Importing metadata from a project (Watson Knowledge Catalog)

You can import technical metadata associated with the data assets in your organization into a project or a catalog to inventory, evaluate, and catalog these assets.

Technical metadata describes the structure of data objects. This metadata helps users decide whether the data is appropriate for the task at hand, whether they can trust the data, and how to work with the data.

The metadata that you import can later be enriched with other information to help users find data faster and use it with confidence. Such information includes, for example, terms that define the meaning of the data, rules that document ownership or determine quality standards, or reviews.

When you import metadata, you add data assets to a project or a catalog. If you import the assets to a project, they are not visible in any catalog until you publish them. After you share them to a catalog, other catalog users can work with these assets.

Required permissions
To create and run a metadata import, you must have the Admin or the Editor role in the project. To import metadata into a catalog, you must also have the Admin or the Editor role in the catalog to which you want to import.

Metadata import overview

Importing metadata involves the following process:

Creating a metadata import asset and importing metadata

To create a metadata import asset and a job for importing metadata into a project or a catalog:

  1. Open a project and click Add to project > Metadata Import. After you create the first metadata import in this way, you can add new metadata import assets from the project's Asset page.
  2. Specify a name for the metadata import. Optionally, you can provide a description.

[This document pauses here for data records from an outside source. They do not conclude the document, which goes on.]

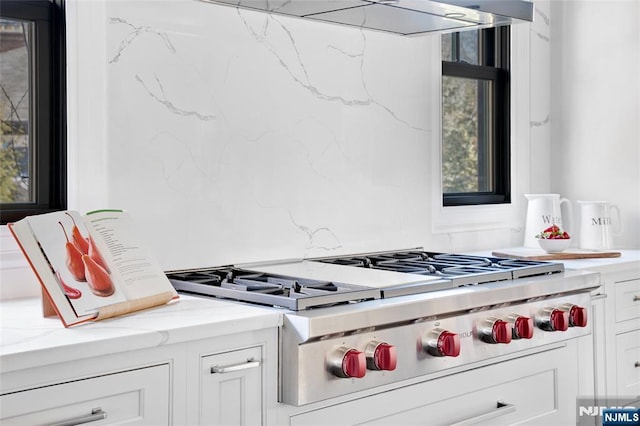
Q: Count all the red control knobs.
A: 7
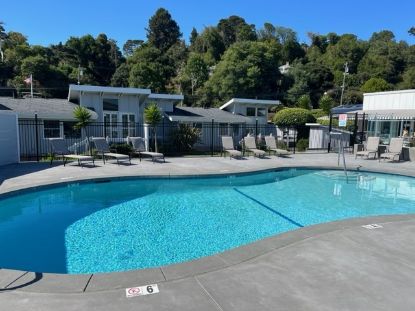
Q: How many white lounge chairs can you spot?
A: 8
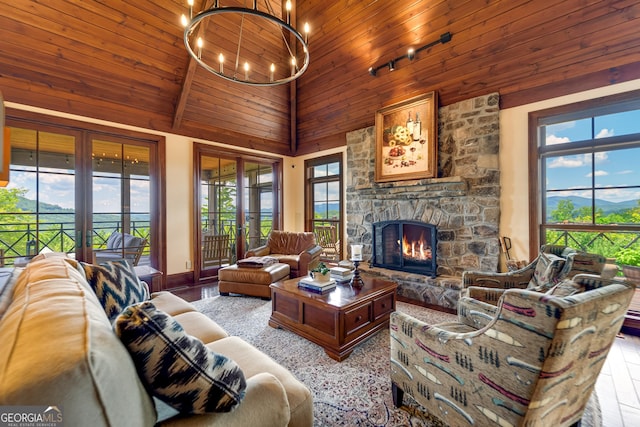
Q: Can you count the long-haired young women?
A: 0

  3. Optionally, select tags to be assigned to the metadata import asset to simplify searching. You can create new tags by entering the tag name and pressing Enter.

  4. Select an existing connection asset as the source of the data, or click Create a new connection and create a connection asset.

    You can import metadata from the data sources listed in Table 1.

  5. Select the import target. You can import metadata into the project that you're working in or to a catalog. When you choose to import into a catalog, you can pick one from all catalogs that are available to you.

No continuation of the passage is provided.